My Ma had this saying when I was growing up, “Children should be seen and not heard.” It truly drove me crazy every time she said this because at the time, I really didn’t understand it’s meaning. Now though, well into my 30s, I catch the drift. (I hope I wasn’t a huge pain in the ass Ma!) And the saying is kind of like soup, you know? One of Andy’s friends who is a chef in Chicago has lost more things in vats of soups and had to remake them again and again, costing him more money than I think he’d like to admit. He actually lost and found his wedding ring not once but three times while in the process of making soup. Ew! Right? Who wants to ‘hear’ about that now! Needless to say, he doesn’t wear a wedding ring anymore!
So you guys all know I love soup. I’ve written a few blogs on my love for easy peesy soup recipes, that are both vegan and vegetarian friendly. Most soups you find at restaurants are cream heavy and if you’re allergic to dairy, and don’t know what’s in it, it makes for a pleasant morning the day after! HA! Also, what’s better than a grilled cheese sammy accompanied by a lovely fresh soup? Whatever your pleasure; tomato, pea, minestrone, chicken noodle, nothing’s better than a hot bowl on a cool day. Since the grocery stores are brimming with squash at the moment though and it’s cheap, this recipe features Butternut and is clean, easy and will cost you about $10… and you’ll have plenty leftover!
I made this soup yesterday afternoon and it took just over an hour to prepare and cook it. You can toss this all into your Slow Cooker or Crock Pot too but since I broke mine (long story) I chose to use a big ole pot, stirring occasionally. The weather actually feels like fall today at a cool 62 degrees, (haha) so I’m enjoying this for lunch. Especially after all the meditation and pranayama work I did with my students at the workshop I’ve been teaching at Kennedy Club Fitness in Arroyo Grande. Last week, I eased them into developing a slow mediation practice while focusing on breath work. You can learn how to here!

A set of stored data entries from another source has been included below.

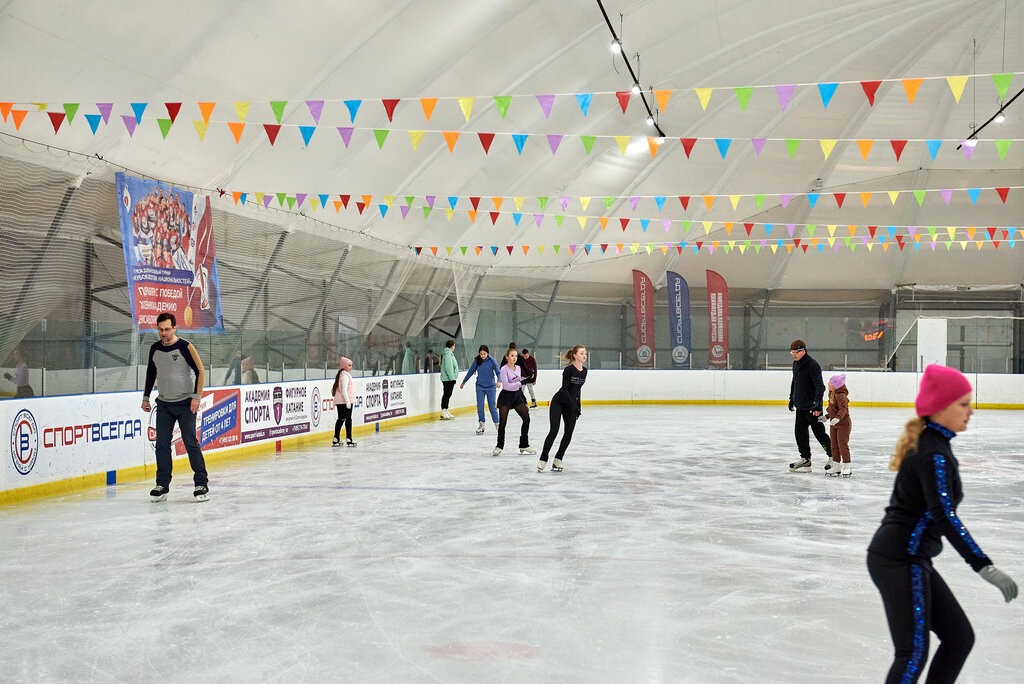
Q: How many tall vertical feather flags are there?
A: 3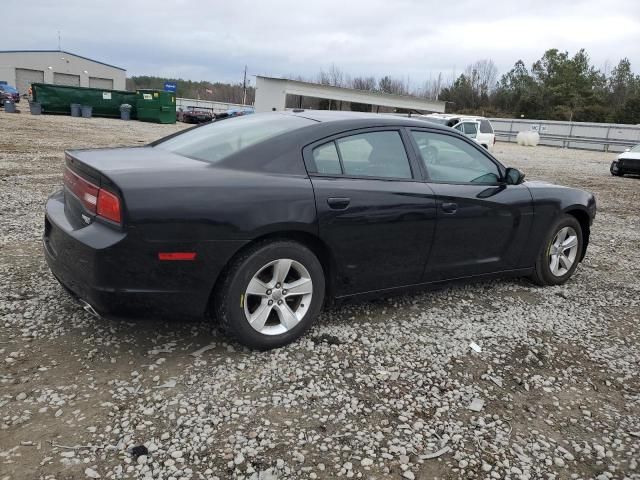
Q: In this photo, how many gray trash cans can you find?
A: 5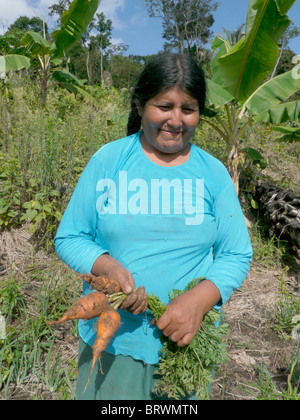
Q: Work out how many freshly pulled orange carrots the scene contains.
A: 3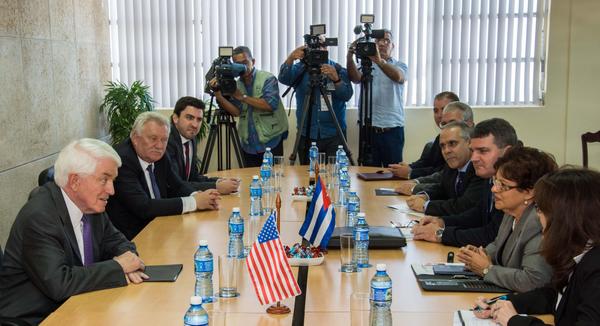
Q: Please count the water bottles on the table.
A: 13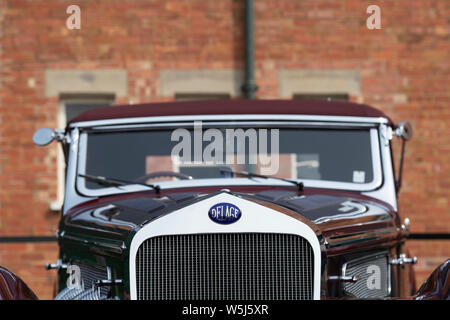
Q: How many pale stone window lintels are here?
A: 3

So today, we took the breath work a little farther and I explained and demonstrated Nadi Shodhana Pranayama that in Sanskrit means alternate nostril breathing. In layman’s terms, you inhale from the right nostril and exhale through the left and then inhale through the left nostril and exhale through the right, and you repeat for as long as you want to/can. The tricky part of this breath work is the mudra (Sanskrit) or hand posture that is required to block off one nostril while you inhale/exhale through the opposite one. I’ll explain and show you as simply as I can and then you’ll have to try it out for yourself.
To start, place your index and middle fingers down on your palm so they’re out of the way. Keeping your pinky and ring fingers together, gently place them on your left nostril. The thumb will be placed on the right nostril, like so.
*Don’t press too hard*
1. Press down on the left nostril and block it off.
2. Inhale through the right nostril.
3. Use the thumb to block off the right nostril and then exhale out of the left nostril.
4. Continue blocking off the right nostril as you inhale through the left nostril.
5. Block off the left nostril and exhale through the right nostril.
6. Keep the left nostril blocked as you inhale through the right nostril and repeat the steps again.
**Remember you can do this anywhere! Just sit in a comfortable position and observe the breath. As long as you feel happier, calmer and more at peace at the end of your Pranayama (breath) practice, then you were successful!**
Granny Smith Butternut Squash Soup- makes about 15 cups
-1 butternut squash, peeled, deseeded and chopped finely
-2 Granny Smith apples, chopped and de-cored
-1 red onion, chopped
-1 large tomato, sliced
-6 sticks celery, chopped (SAVE THE GREENS for later!!!)
-juice and zest from one large orange
-2 cups almond milk (I used unsweetened vanilla but use whatever you’ve got)
-2 cups organic vegetable broth
-6 cloves of garlic
-1/2 tsp each of ginger, nutmeg, cinnamon and apple pie spice
-salt and pepper (to taste)
1. Chop up all of the veggies first, making sure to peel and deseed the butternut squash and chop it finely so it will cook faster.
2. Zest the orange and place aside with the celery greens for the garnish later.
3. Place everything in a large pot and add the milk, vegetable broth, spices, salt and pepper.
4. Cover and set on high. Bring to a boil. Once it boils, turn down to low and keep covered for 45-60 minutes. Stir occasionally.
5. When the butternut squash is cooked through, you’ll know it’s ready. Take off heat and let cool for 10 or so minutes. Then place the soup into the blender and liquify on low.
6. Take the soup out of the blender and garnish with a sprig of celery green and some orange zest! It’s vegan, vegetarian, healthy and best of all… yummy!